Task material
——

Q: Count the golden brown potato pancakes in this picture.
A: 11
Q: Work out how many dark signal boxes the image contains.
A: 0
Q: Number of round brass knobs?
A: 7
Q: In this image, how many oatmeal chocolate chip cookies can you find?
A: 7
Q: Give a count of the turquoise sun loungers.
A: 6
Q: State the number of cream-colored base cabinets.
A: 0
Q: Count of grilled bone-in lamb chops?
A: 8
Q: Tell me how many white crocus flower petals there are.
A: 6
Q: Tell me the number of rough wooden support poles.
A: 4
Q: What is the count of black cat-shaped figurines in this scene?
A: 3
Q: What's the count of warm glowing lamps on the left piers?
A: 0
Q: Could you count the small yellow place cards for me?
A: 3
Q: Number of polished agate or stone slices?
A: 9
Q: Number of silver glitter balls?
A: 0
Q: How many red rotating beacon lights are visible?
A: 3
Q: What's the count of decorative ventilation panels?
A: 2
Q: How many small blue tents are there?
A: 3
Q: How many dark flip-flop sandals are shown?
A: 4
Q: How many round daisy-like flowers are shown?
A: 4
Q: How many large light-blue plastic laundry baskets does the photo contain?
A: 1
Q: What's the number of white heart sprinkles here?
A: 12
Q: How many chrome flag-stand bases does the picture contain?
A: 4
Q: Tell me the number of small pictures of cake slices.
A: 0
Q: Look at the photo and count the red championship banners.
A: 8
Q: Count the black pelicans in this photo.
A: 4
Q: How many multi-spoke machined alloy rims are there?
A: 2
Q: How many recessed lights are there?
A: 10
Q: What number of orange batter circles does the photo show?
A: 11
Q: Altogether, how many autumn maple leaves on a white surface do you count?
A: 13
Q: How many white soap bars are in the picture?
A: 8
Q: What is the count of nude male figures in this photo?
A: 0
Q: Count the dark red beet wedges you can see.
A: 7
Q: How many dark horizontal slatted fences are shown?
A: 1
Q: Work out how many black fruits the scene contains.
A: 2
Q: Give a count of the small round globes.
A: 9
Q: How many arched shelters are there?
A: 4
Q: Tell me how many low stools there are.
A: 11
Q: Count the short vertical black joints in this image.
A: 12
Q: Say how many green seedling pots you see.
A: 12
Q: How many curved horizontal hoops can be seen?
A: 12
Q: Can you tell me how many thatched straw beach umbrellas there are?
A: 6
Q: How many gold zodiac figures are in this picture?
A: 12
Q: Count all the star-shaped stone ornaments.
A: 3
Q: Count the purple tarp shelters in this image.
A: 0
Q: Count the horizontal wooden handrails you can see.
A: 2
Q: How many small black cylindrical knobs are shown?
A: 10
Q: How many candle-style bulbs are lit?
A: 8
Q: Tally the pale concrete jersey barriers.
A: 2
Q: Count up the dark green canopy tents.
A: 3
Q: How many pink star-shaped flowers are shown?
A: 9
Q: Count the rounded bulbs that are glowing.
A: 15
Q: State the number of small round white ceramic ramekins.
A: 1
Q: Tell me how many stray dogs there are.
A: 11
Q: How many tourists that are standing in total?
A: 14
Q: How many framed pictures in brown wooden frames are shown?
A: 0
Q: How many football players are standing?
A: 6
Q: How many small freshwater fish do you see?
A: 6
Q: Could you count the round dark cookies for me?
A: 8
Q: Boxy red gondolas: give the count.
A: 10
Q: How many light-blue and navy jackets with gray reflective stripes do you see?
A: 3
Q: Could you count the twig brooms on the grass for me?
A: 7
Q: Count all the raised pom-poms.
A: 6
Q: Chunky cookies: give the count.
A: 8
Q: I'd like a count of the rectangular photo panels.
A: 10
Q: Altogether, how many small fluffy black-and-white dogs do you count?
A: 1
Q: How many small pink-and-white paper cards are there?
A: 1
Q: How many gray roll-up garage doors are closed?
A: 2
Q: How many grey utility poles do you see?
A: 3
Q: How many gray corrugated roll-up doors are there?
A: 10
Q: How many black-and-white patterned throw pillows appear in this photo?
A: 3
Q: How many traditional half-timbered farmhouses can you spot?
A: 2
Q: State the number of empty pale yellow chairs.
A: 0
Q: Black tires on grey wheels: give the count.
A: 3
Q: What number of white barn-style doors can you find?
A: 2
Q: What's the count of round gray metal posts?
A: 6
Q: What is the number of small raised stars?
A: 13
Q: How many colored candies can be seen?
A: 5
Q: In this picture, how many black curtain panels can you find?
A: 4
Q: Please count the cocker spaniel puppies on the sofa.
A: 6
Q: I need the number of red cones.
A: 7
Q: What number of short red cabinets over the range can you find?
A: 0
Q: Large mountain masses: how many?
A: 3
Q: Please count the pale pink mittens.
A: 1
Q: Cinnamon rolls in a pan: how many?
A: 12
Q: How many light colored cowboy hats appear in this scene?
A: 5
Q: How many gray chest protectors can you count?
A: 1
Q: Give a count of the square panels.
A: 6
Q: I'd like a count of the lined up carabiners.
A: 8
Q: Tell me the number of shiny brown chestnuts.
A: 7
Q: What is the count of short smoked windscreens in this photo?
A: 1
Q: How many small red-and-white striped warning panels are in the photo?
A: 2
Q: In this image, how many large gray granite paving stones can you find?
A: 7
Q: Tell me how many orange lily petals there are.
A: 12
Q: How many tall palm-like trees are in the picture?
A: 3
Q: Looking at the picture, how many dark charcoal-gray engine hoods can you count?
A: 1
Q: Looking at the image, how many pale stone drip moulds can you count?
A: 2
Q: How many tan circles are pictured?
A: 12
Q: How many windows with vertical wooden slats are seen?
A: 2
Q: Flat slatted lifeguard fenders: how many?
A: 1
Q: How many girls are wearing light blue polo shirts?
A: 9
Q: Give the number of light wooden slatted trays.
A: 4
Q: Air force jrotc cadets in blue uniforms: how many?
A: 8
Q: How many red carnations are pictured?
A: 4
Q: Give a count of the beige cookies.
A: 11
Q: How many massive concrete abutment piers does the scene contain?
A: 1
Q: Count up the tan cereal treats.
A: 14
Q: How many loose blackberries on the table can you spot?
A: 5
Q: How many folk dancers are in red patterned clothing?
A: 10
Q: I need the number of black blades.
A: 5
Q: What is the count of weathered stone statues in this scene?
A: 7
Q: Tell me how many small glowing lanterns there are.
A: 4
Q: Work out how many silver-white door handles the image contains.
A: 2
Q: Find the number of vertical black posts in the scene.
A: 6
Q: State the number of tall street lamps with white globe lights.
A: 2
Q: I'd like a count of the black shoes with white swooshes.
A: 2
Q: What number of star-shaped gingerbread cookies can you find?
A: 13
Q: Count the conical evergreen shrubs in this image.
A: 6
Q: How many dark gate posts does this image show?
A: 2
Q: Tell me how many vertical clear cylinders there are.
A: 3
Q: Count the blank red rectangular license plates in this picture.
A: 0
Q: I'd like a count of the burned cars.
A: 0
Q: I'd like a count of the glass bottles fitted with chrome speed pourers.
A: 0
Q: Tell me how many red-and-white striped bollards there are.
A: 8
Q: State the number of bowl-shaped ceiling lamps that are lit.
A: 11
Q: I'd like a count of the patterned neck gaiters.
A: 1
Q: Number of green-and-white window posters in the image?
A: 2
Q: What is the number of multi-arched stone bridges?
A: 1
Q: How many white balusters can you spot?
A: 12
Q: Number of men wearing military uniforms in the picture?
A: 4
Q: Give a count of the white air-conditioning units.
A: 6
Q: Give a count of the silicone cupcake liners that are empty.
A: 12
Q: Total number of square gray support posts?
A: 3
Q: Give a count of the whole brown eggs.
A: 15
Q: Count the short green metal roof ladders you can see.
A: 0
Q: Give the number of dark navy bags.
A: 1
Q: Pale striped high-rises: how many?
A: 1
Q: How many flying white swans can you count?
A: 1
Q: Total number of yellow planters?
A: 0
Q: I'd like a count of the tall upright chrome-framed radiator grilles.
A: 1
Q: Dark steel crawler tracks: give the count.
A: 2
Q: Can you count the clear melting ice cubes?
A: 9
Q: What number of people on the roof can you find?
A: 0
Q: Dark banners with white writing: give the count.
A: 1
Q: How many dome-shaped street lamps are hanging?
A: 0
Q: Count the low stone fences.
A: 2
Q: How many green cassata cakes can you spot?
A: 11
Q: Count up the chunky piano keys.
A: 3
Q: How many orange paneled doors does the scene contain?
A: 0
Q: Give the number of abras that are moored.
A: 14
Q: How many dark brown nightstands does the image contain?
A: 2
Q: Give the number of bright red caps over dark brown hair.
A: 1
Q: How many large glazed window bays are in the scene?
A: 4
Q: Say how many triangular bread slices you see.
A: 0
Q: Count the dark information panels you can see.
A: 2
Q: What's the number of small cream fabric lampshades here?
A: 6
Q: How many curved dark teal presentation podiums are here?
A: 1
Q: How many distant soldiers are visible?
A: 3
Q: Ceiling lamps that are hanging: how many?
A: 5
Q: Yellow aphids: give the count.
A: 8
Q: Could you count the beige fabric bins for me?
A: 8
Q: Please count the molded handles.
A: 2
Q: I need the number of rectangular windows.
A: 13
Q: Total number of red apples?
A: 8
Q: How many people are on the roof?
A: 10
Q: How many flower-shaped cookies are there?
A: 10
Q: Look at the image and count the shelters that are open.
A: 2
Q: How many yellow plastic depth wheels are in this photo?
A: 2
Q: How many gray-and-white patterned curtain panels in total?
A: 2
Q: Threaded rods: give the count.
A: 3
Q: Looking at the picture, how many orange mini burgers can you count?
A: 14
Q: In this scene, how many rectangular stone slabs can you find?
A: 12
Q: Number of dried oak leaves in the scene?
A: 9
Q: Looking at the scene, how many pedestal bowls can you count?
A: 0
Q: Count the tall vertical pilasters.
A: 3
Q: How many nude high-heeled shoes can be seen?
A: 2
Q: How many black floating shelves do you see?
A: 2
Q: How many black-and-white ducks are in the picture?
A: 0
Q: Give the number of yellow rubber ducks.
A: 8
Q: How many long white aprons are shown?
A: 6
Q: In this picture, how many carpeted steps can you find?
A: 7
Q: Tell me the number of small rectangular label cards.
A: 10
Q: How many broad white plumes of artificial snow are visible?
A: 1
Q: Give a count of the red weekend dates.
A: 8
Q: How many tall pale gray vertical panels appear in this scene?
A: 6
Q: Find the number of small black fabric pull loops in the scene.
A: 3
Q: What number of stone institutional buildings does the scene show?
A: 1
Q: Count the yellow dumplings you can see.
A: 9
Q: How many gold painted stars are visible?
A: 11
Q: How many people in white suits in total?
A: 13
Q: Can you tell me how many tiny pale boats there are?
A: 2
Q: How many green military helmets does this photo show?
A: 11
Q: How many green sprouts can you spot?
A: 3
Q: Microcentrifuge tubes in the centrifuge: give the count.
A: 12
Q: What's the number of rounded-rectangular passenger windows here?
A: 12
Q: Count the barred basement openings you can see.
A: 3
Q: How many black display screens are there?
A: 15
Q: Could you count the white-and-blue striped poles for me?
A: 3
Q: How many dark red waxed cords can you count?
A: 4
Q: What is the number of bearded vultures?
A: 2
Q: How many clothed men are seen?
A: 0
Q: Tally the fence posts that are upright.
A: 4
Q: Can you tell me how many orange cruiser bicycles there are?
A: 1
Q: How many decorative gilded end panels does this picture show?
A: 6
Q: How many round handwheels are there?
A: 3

——

Exercise
Check each line of the records above for "navy", and copy those that have it.

Completed task
Q: How many light-blue and navy jackets with gray reflective stripes do you see?
Q: Give the number of dark navy bags.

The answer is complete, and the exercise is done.